Padat karya tunai di desa tahun 2018

0
97

Program padat karya tunai desa diharapkan segera dilakukan tanpa harus menunggu revisi APBDes. Hal ini disampaikan  Dirjen Perimbangan Keuangan pada  Kementerian Keuangan RI, Dr. Boediarso Teguh Widodo saat acara Deseminasi Padat Karya Tunai, Rabu (11/4/2018) di Pendopo Kabupaten Kendal. Adanya revisi APBDes, karena program padat karya ditetapkan oleh pemerintah, setelah desa selesai membuat APBDES.

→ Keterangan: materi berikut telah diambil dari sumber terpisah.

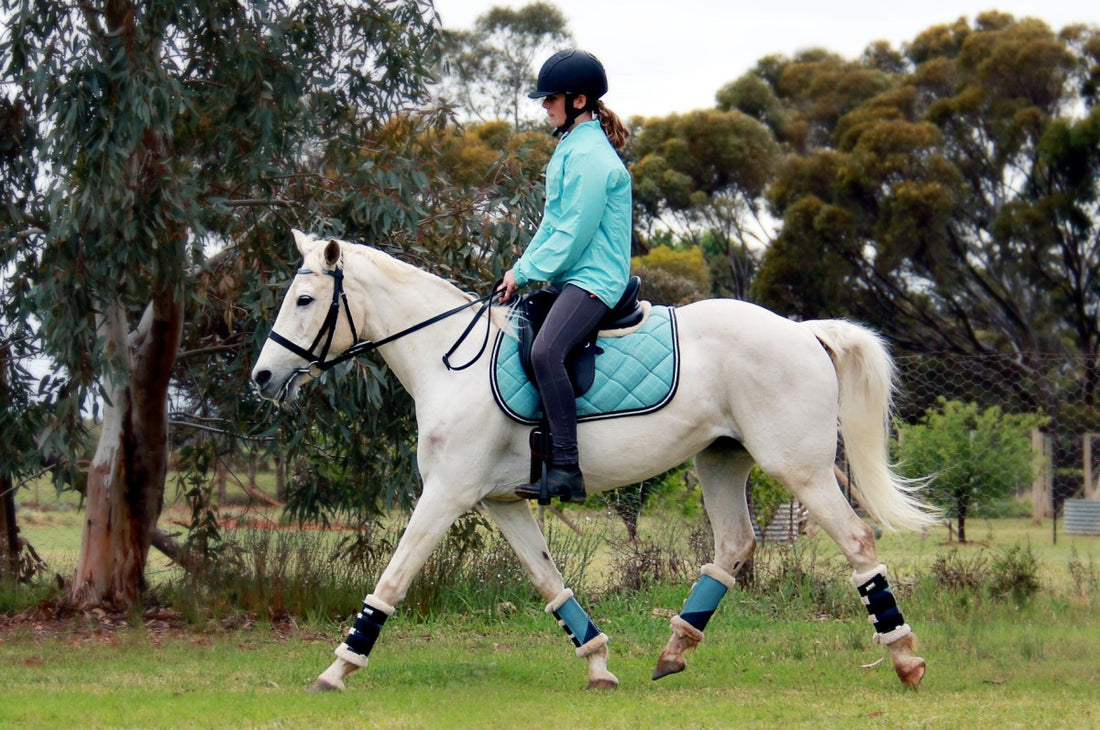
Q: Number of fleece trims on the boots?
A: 8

“Pada kesempatan ini Kami menyampaikan langsung, jadi silahkan disalurkan saja, untuk revisinya bisa menyusul,”ucapnya.
Menurutnya, jika harus menunggu revisi, maka akan menjadi lama, padahal program padat karya ini merupakan solusi untuk membantu menyejahterakan rakyat. Sasarannya harus masyarakat miskin dan memanfaatkan potensi lokal. “Dengan adanya padat karya ini, maka masyarakat miskin bisa mendapatkan penghasilan dari upah padat karya ini, sehingga akan meningkatkan daya beli masyarakat, sehingga perputaran ekonomi di desa menjadi meningkat,”jelasnya.
Sesuai peraturan, 30 persen dari Dana Desa tahap pertama harus dialokasikan untuk untuk upah padat karya tunai. Upah untuk pekerja padat karya tunai harus dibayar tunai harian atau mingguan. Untuk Kab Kendal, rata-rata desa mendapatkan Dana Desa hampir satu milyar rupiah atau sekitar Rp. 900 juta lebih.
Kepala Dinas Pemberdayaan Masyarakat Desa Kab Kendal, Subaedi mengatakan, walaupun pihak pusat melalui Dirjen Perimbangan Keuangan meminta segera melaksanakan program padat karya tunai tanpa menunggu revisi, namun pihak desa tetap menunggu revisi APBDes. Alasannya, untuk revisi APBDes harus melibatkan banyak pihak melalui musyawarah. Padahal tidak mudah mengambil kesempatan dalam musyawarah. “Tetap menunggu revisi dulu, supaya tidak menimbulkan masalah di kemudian hari,”ujarnya.
Subaedi mengatakan, saat ini desa-desa segera melakukan revisi APBDes. “Targetnya paling satu minggu ke depan sudah selesai revisi,”pungkasnya.